Я горестно покачал головой. Наследство и так отравило мне жизнь. Лучше я буду бедным, свободным и счастливым.

— Но, когда ты женишься, -настаивала Нэнни, — что тогда? Ты не можешь отказать своим детям в праве получить бабушкино наследство. Она так хотела. Кейны украли его так же, как украли у тебя детство. Но я оставался тверд в нежелании требовать деньгu. Я сказал ей, что больше всего в жизни хочу рисовать и рад, что наконец нашел мой духовный приют. Когда она поняла, что я не изменю своего решения, она заставила меня записать свою историю-«для будущих поколений». Она сказала, что мой рассказ, ее собственный «документ», подтверждающий историю, и письмо матери будут лежать на специальном хранении в банке. Она спрячет ключ в ящик бюро, а копию документа-под матрас для пущей сохранности. И тогда она будет спокойна. Нэнни Бил сдержала свое обещание Марии-Антуанетте Леконте: она сделала все, чтобы защитить ее сына и будущих внуков.

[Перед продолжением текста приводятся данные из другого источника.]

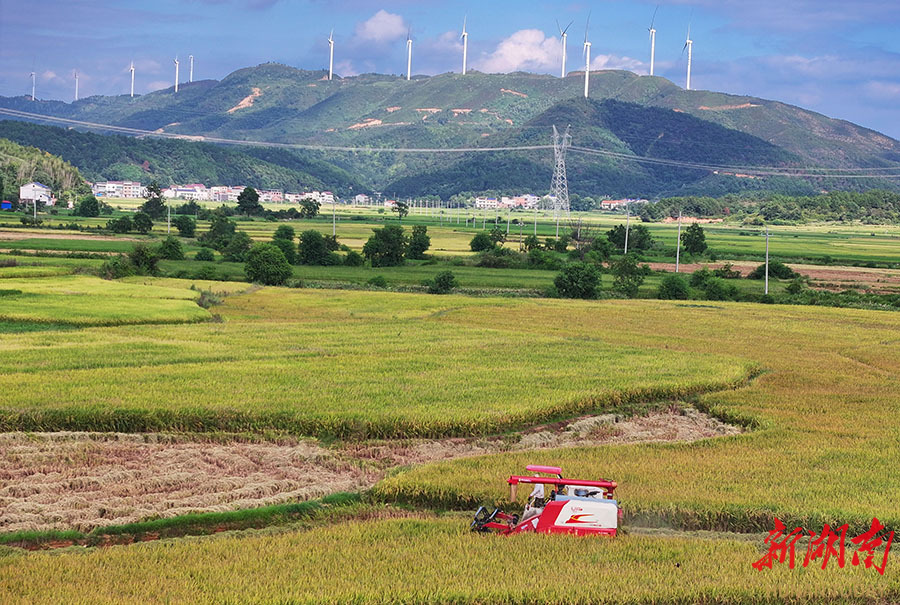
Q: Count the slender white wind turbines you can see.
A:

— Когда они вырастут, -сказала она, -у них будет возможность сделать свой выбор.

Что же до меня, то я сделал свой выбор и счастлив вполне. Я не собираюсь требовать виллу «Мимоза» со всеми ее печальными воспоминаниями, хотя, возможно, это место я любил больше всего на свете. Мне не нужно наследство моей дорогой мамы, потому что я воочию убедился, как деньги разрушают человека. Я знал, как жить, рассчитывая на собственные силы. Я рисовал, я был снова дома и нашел свою пожилую воспитательницу и лучшего друга-Нэнни Бил. Человеку трудно желать большего. И теперь я счастлив».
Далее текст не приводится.